In his opening remarks, Peters said he doesn’t think highly autonomous trucks are right for inclusion in the proposed legislation.
“I think we still need to have more discussions on that, but I can’t come to that conclusion at this point,” Peters told reporters after the hearing. “So the key is now we have the House that passed a bill that did not include trucks and it passed unanimously. We have a path to move this bill forward without trucks. We should try to get it done as quick as we can.”
Some of the witnesses who testified at the hearing said advancements in technology would increase safety and perhaps even mitigate an ongoing truck driver shortage.
Chris Spear, president and chief executive of the American Trucking Associations, said his industry already has a 50,000 driver shortage, and that tech advancements would make the profession “tech savvy and more appealing to a new generation.”

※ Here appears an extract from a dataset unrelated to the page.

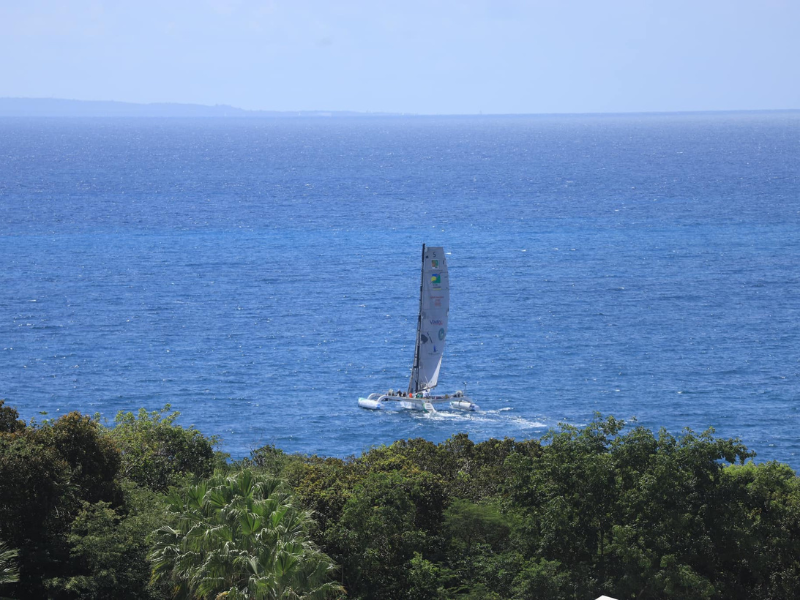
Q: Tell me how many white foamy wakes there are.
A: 1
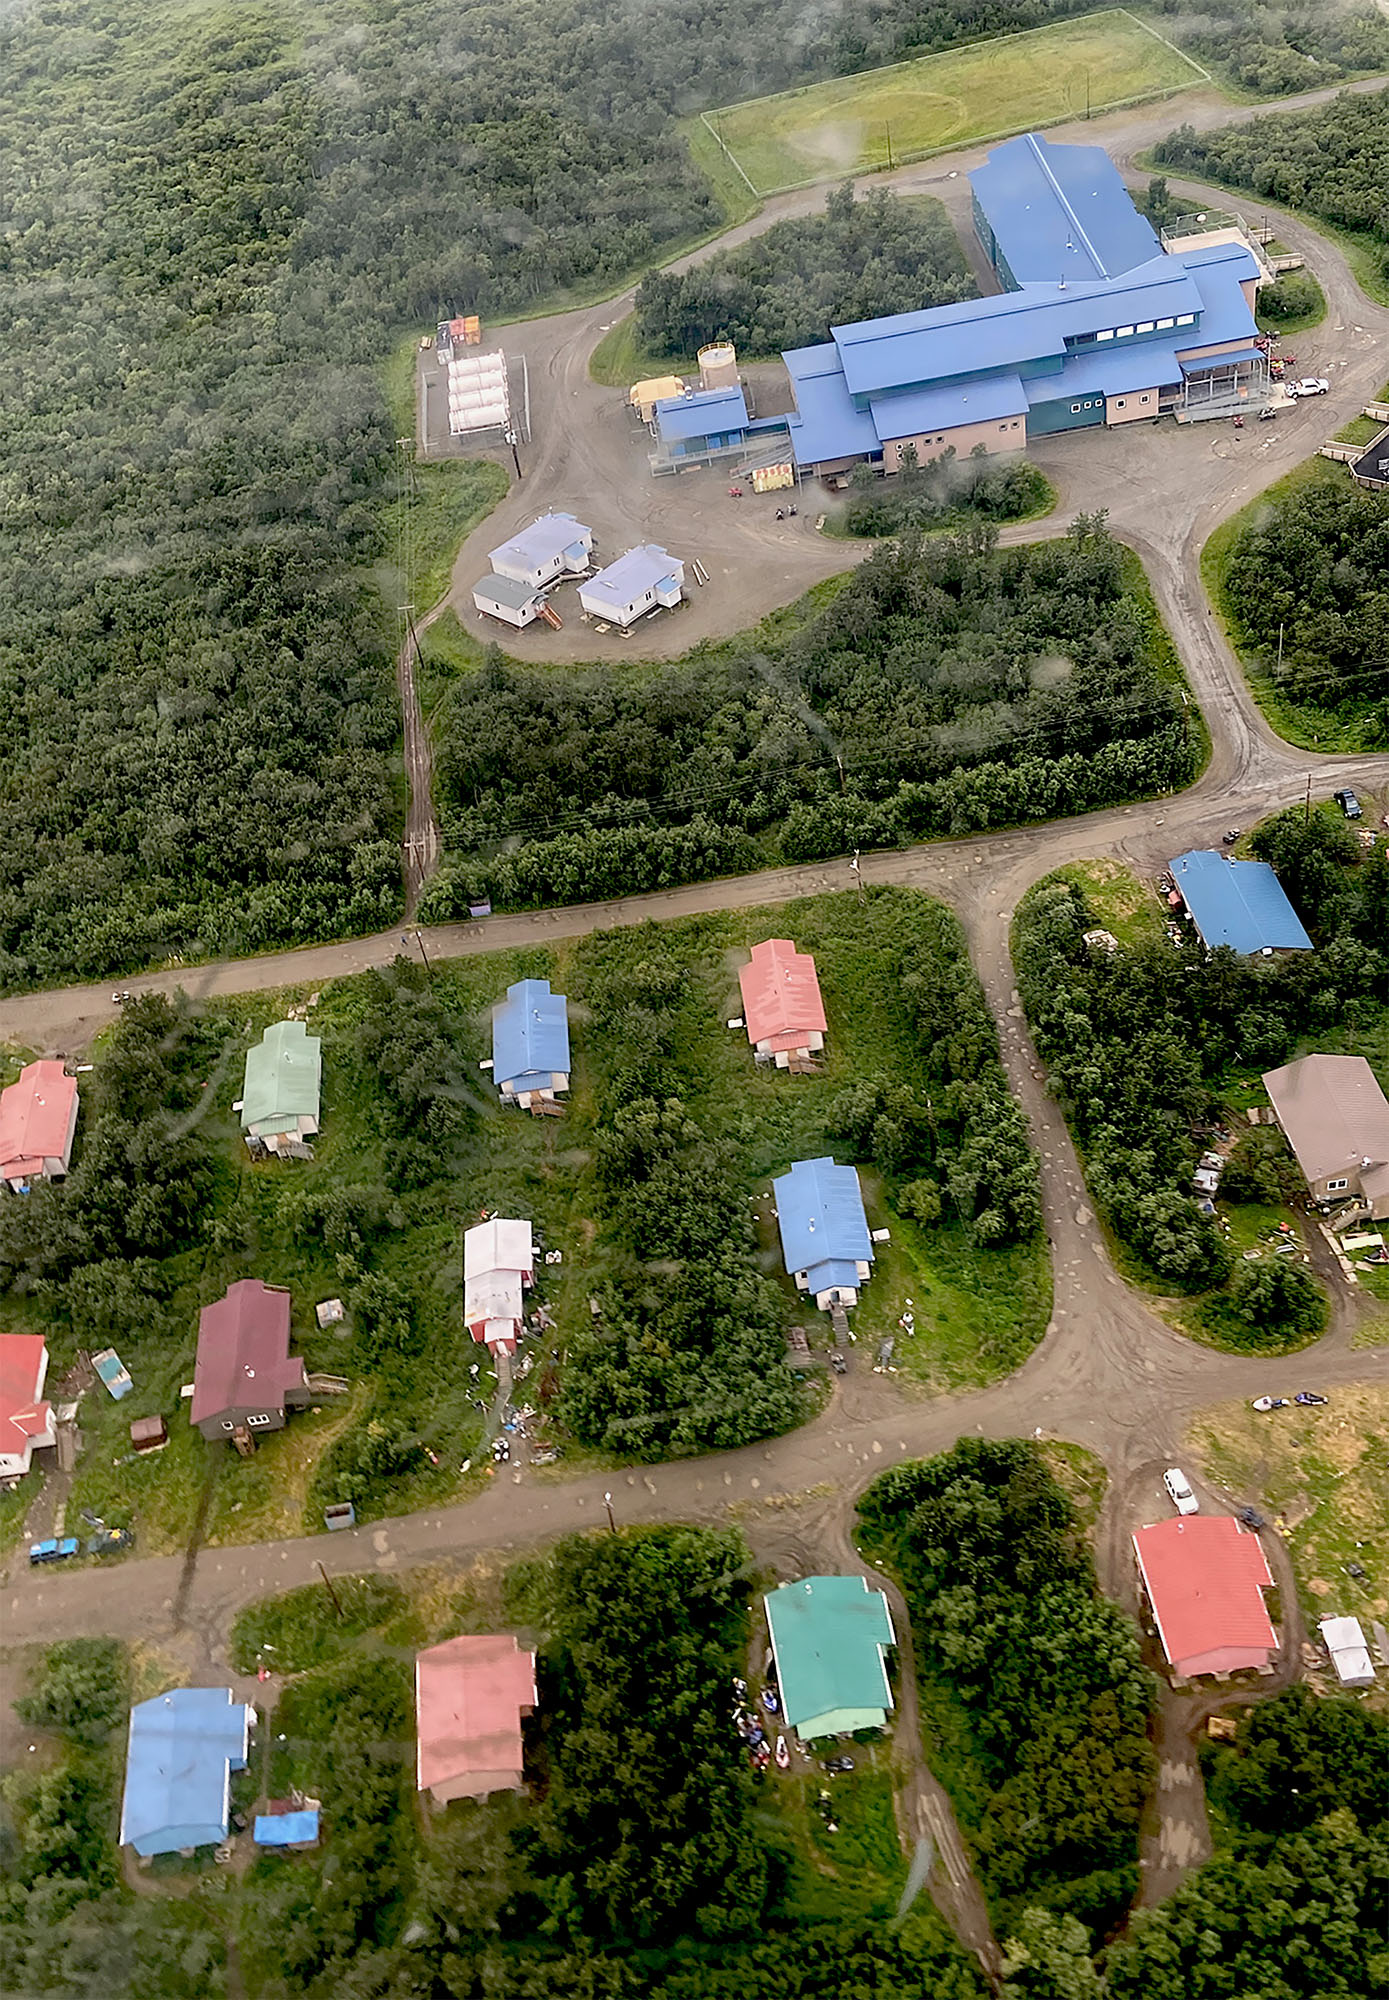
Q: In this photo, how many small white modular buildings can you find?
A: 3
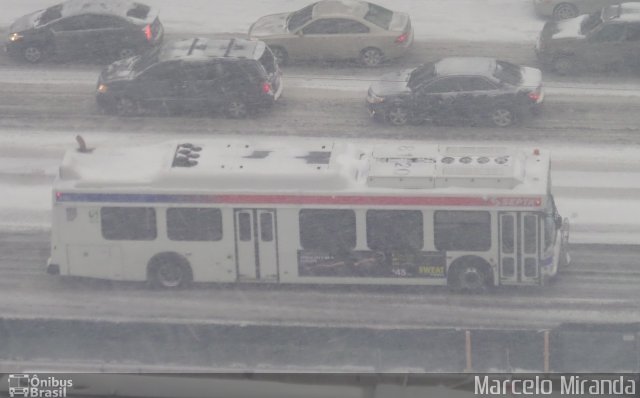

Troy Clarke, chief executive of commercial trucking manufacturer Navistar International Corp., said advancements in semi-autonomous technology would provide current drivers with more safety protections, similar to airline pilots with “optimized safety and efficiency standards.”
Instead of self-driving trucks replacing drivers, Clarke said he envisions drivers managing several “platoon-like” fleets of trucks. He noted that, like the airline industry, drivers would still be needed in the vehicles despite a push toward automation.
One of the concerns raised by lawmakers was the cyber threat posed by hackers and terrorists.
Sen. Edward Markey (D-Mass.), who called autonomous vehicles “computers on wheels,” floated the idea of mandatory cybersecurity regulations for driverless vehicles.
“The Equifax case demonstrates how committed the bad guys are to hacking into electronic systems and the privacy of Americans,” Markey said in an interview after the hearing. “So we should try to anticipate that by ensuring that protections against hacking and the compromise of the privacy of Americans is protected in the initial models of these vehicles that will be coming off the mass production lines.”